DATA TO EXAMINE:
- - -

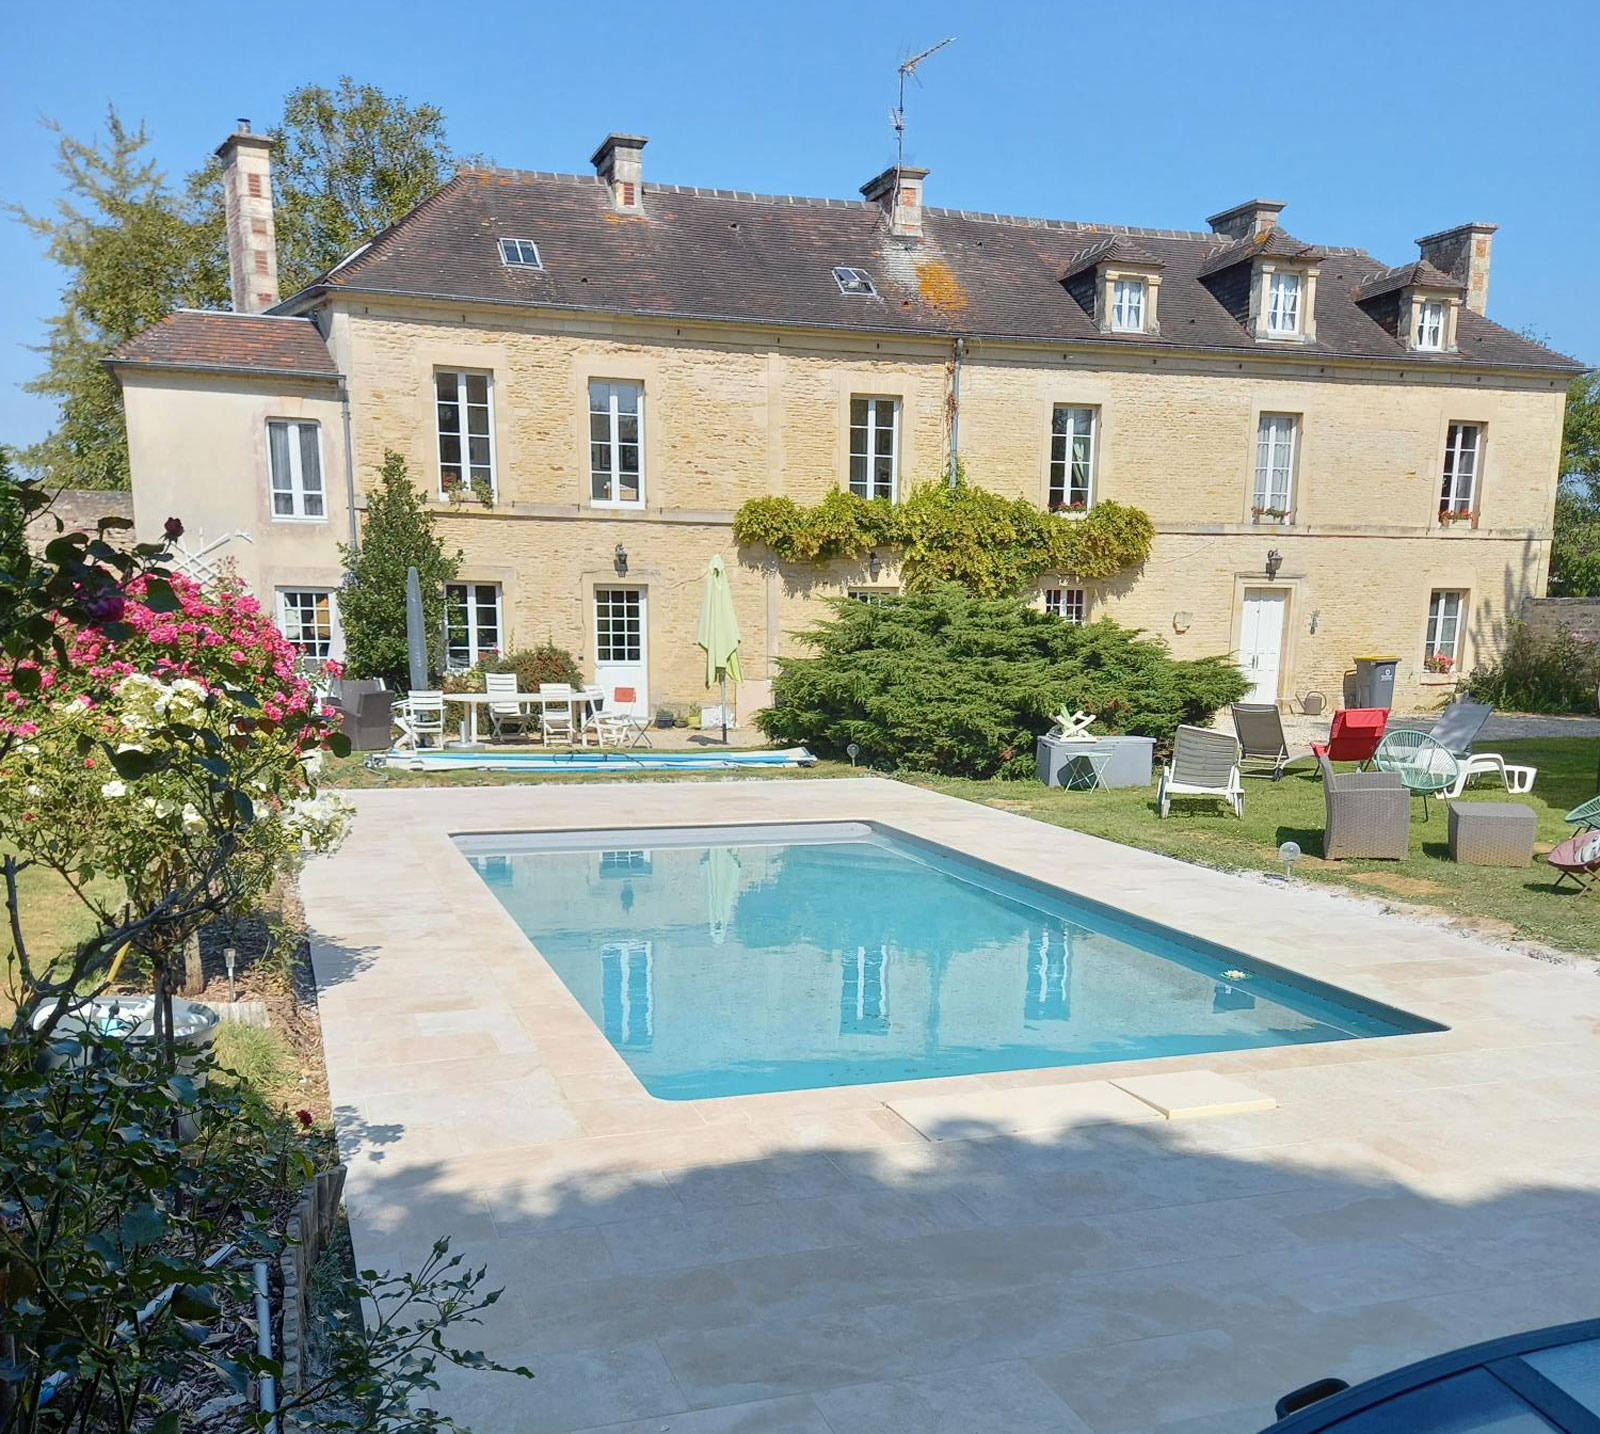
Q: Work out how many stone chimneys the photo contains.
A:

- - -

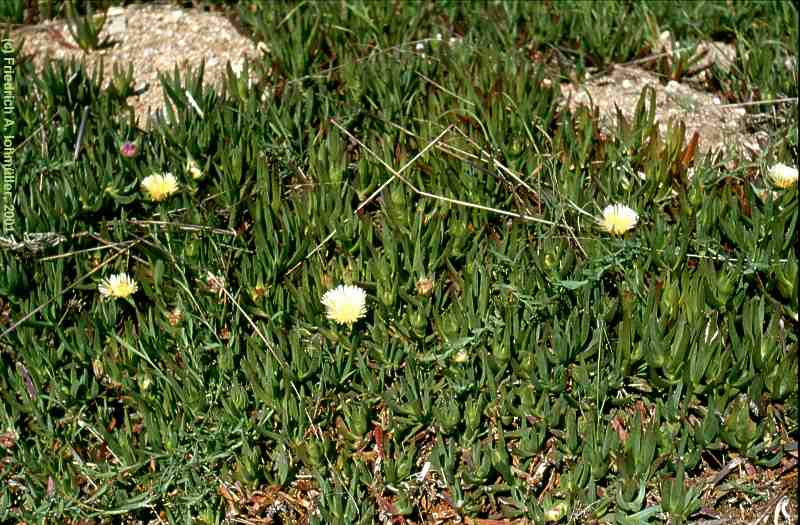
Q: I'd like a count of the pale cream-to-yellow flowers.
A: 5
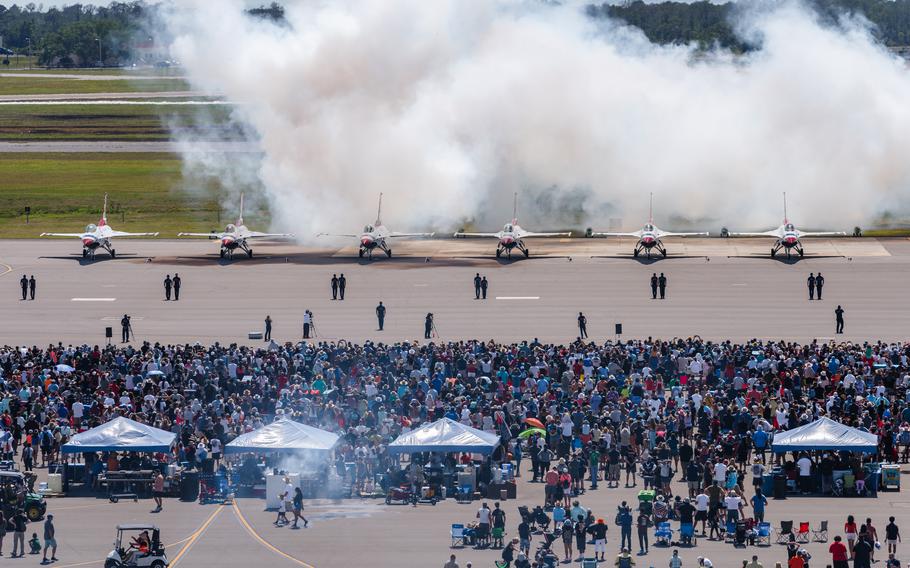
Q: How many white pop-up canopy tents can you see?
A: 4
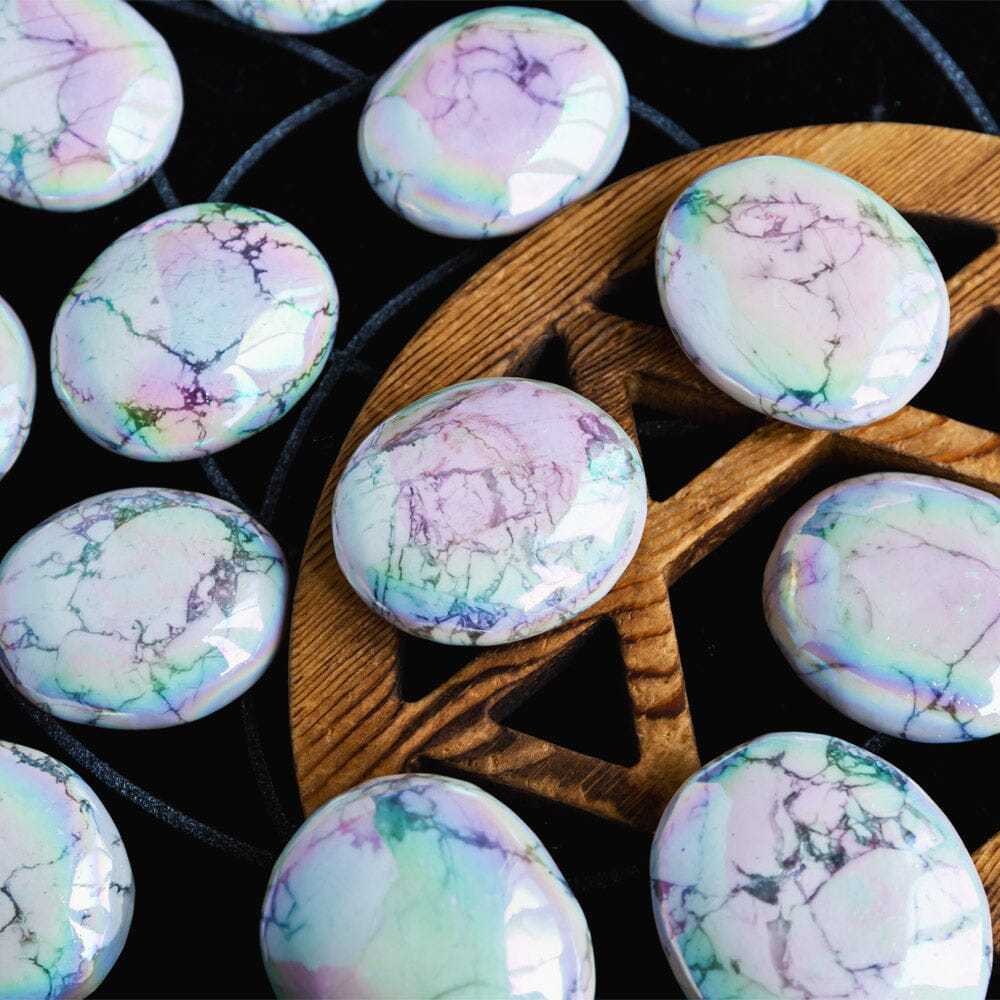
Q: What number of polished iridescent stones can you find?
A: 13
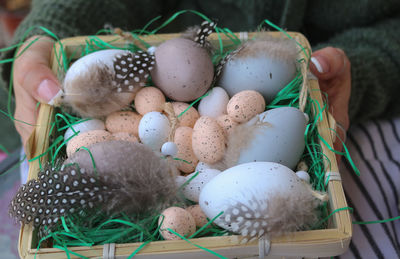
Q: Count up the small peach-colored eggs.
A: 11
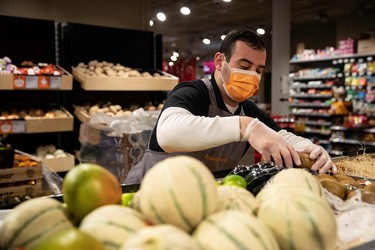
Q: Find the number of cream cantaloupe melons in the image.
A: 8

- - -

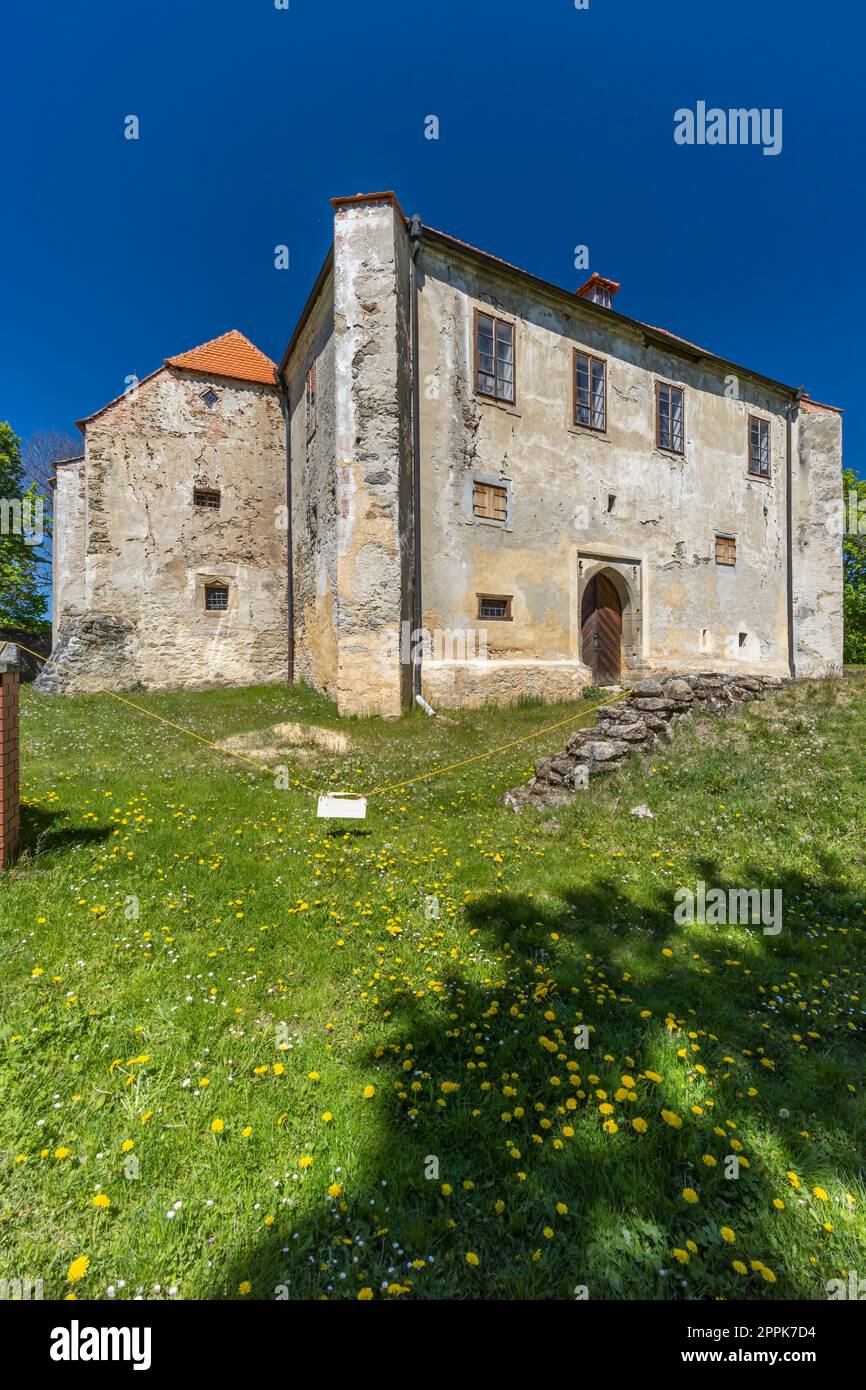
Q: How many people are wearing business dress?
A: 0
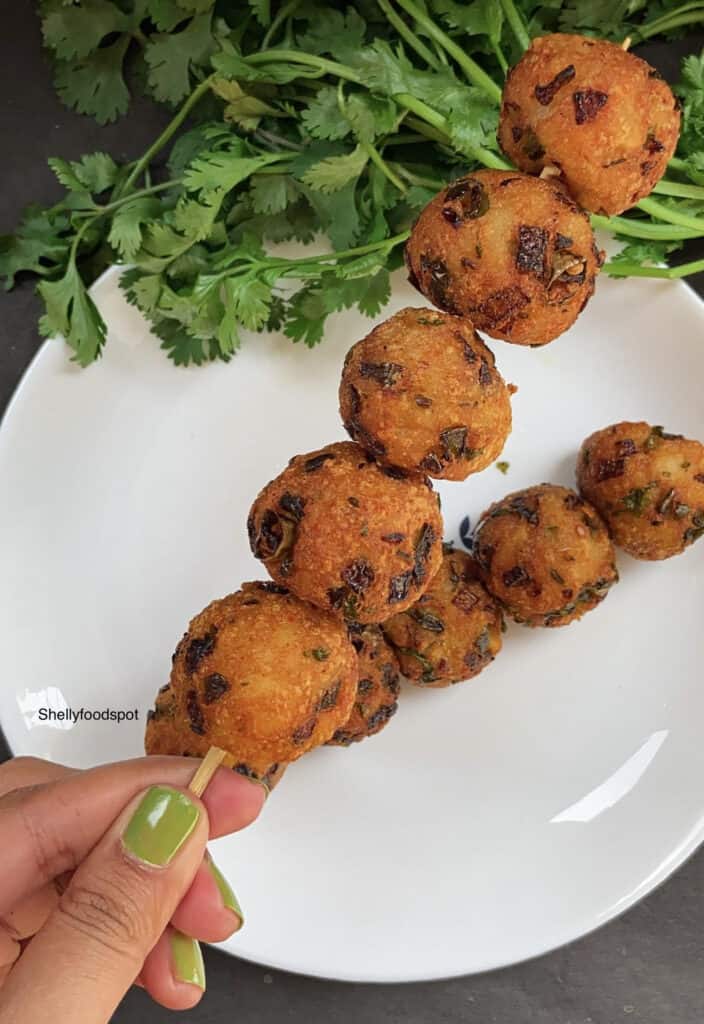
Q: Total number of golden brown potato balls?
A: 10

- - -

TASK DIRECTIONS: Report each line of the records that holds the word "many".

WRITTEN RESPONSE:
Q: Work out how many stone chimneys the photo contains.
Q: How many white pop-up canopy tents can you see?
Q: How many people are wearing business dress?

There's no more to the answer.